PROBLEM STATEMENT. Retype the data that follows line by line, exactly, and leave its pictures out.

Collection entries:
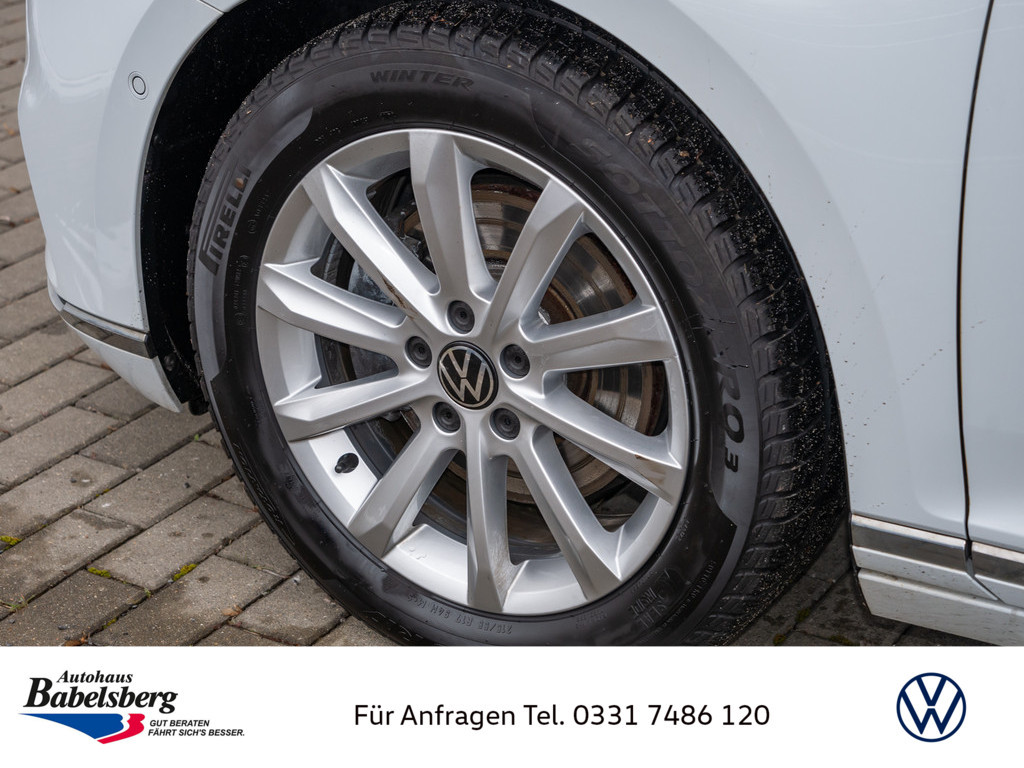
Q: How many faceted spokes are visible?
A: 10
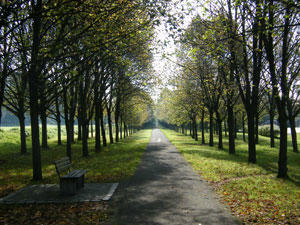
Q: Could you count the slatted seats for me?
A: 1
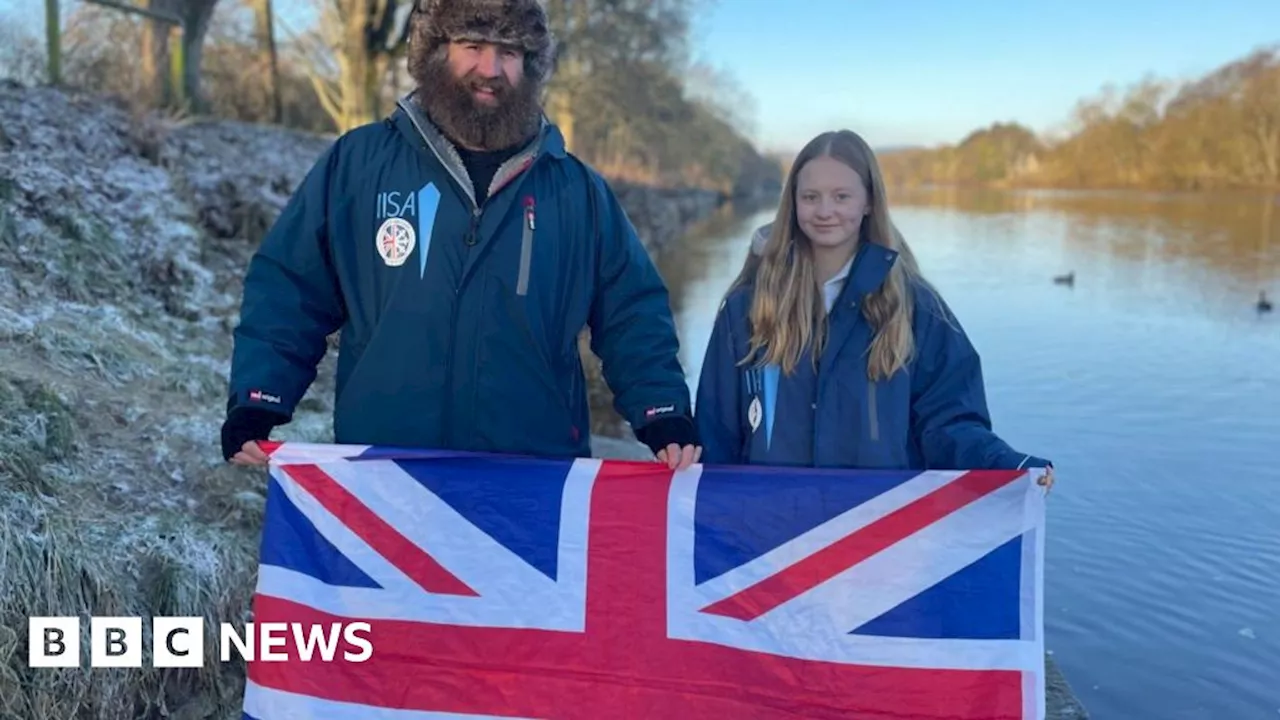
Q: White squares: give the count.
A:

ANSWER TO THIS EXERCISE.
Q: How many faceted spokes are visible?
A: 10
Q: Could you count the slatted seats for me?
A: 1
Q: White squares: give the count.
A:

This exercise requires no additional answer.